Avoid Common Board Pitfalls That Undermine Trust

Several mistakes can easily wipe out any good done by an accessibility advisory board:

  • Don’t use the board as a marketing tool: Your press team should not be attending board meetings. Period. Individual members must be allowed to review and approve any public statements made by the organization about the board.

  • Don’t invite only people who support the organization: Healthy disagreement in these meetings is a feature, not a bug.

  • Don’t cancel meetings when there’s “nothing to discuss”: There is always something to discuss, and it isn’t always about the product. Your board members could, for example, “secret shop” training and customer support to assess whether the entire experience is accessible to customers with disabilities.

  • Don’t treat board members as “extra QA”: Unless you’re paying them as such, don’t ask for detailed testing. That’s a separate function.

  • Don’t hide issues from the board: If you aren’t willing to share the full picture, you aren’t ready for honest feedback.

  • Don’t keep the same people on the board forever. Fresh perspectives require a constant rotation of participants who serve for a specific term.

Measure Impact, not Participation

It’s tempting to track vanity metrics, such as the number of Board meetings held or the number of members who attended. What matters more is whether the board influenced any changes. Keep records of:

  • Which suggestions were implemented

  • Which issues were escalated and resolved

  • What measurable improvements were tied to board feedback

  • Member satisfaction and retention

Share those results with the board, your internal stakeholders, and, when appropriate, the public. Transparency builds credibility and helps demonstrate the value of the board’s work.

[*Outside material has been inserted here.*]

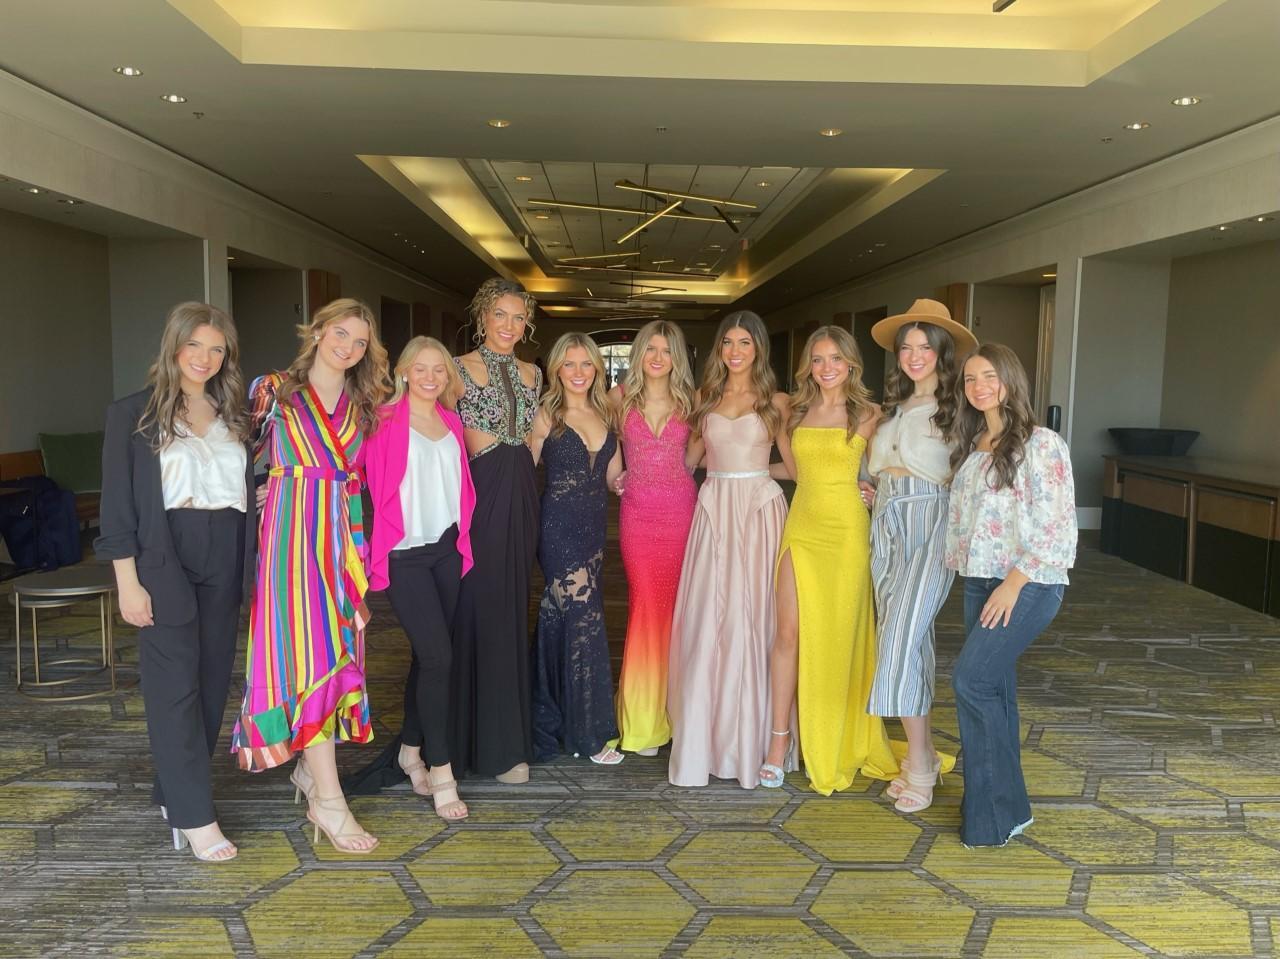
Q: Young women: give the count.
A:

Let the Board Help Shape Its Own Direction

Invite board members to help set priorities. Maybe they want to weigh in on onboarding experiences. Maybe the real pain point is your hiring portal. Accessibility advisory boards function best when they aren’t just reactive but have a voice in shaping what gets addressed. Asking “What do you want to focus on next quarter?” at the end of each meeting turns your board from a feedback tool into a strategic partner. That’s when the real value of accessibility advisory boards emerges.

Final Thoughts

An accessibility advisory board is not an organization tossing a bone to the disability community. It’s a responsibility that can seriously backfire if the organization that sponsors it does not handle it with care. When structured with respect, transparency, and accountability, it becomes a vital bridge between intention and outcome. When used to check a box or placate critics, accessibility advisory boards fail everyone, especially the people they’re supposed to serve.

Done well, accessibility advisory boards are one of the most powerful tools an organization can have for getting accessibility right. Just don’t expect it to work unless you’re prepared to listen, act, and pay people for their time.